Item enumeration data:
☆ ☆ ☆ ☆ ☆ ☆ ☆

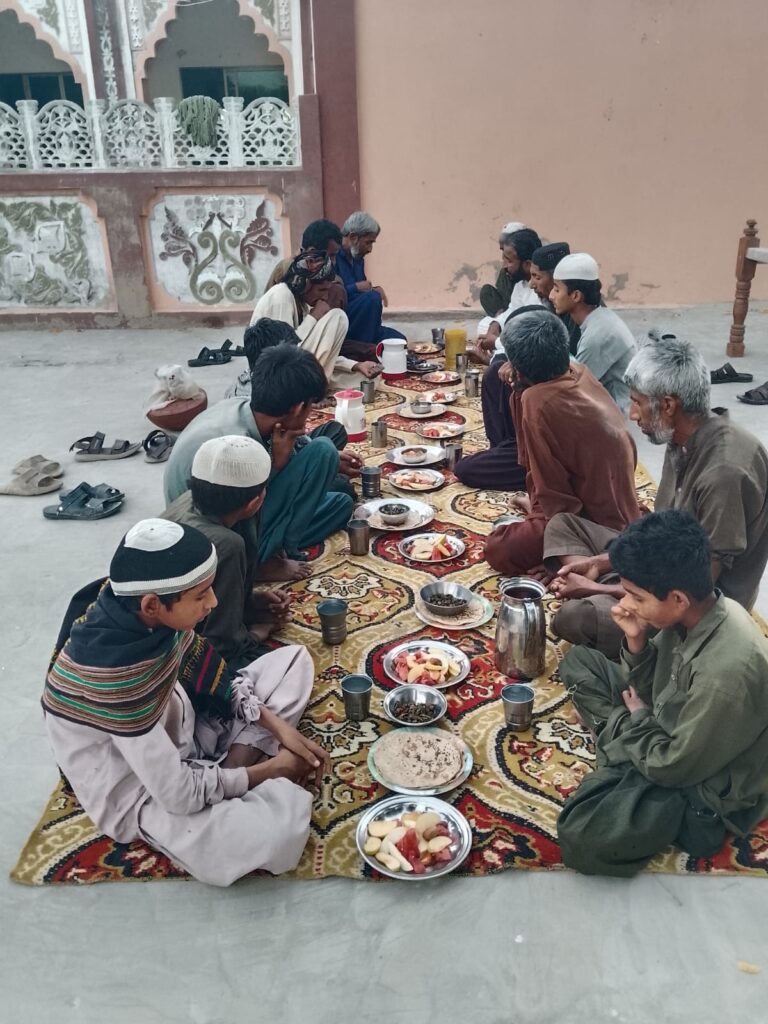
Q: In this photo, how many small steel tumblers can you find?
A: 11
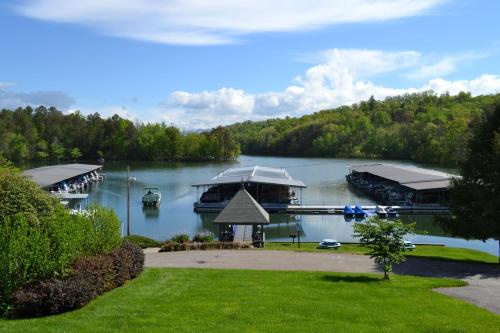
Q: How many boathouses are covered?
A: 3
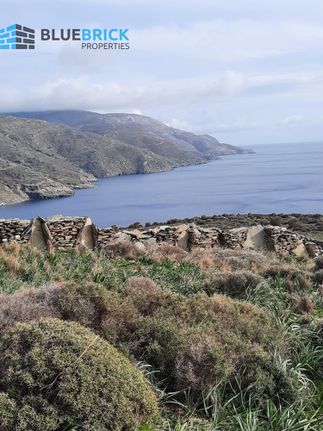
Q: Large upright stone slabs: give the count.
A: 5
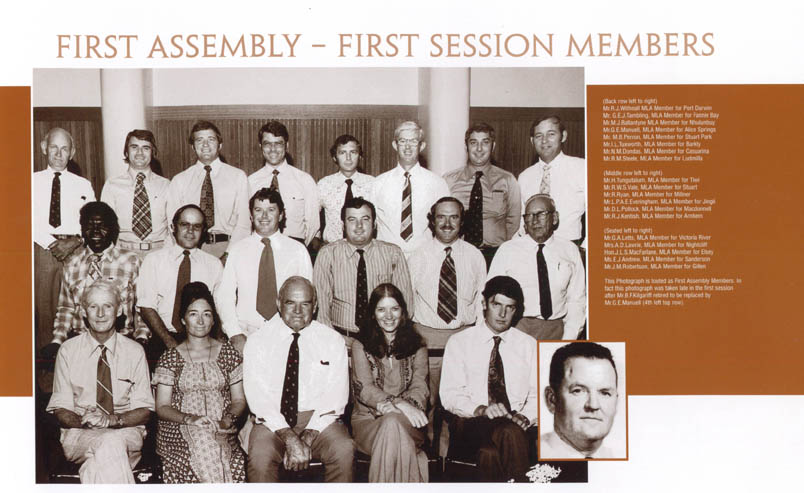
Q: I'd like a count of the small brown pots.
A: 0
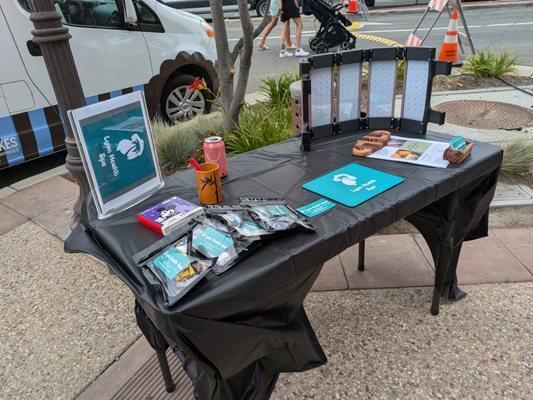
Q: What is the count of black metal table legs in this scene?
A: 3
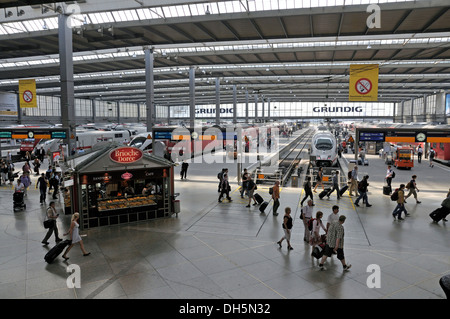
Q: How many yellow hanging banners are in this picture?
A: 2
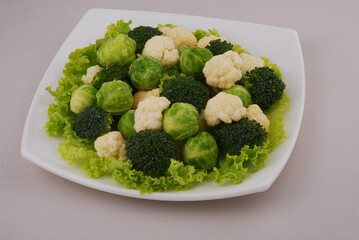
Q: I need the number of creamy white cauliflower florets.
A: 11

☆ ☆ ☆ ☆ ☆ ☆ ☆

[WORK TASK]:
Scan the entries above for the string "small" and copy each line containing it.

[EXERCISE SOLUTION]:
Q: In this photo, how many small steel tumblers can you find?
Q: I'd like a count of the small brown pots.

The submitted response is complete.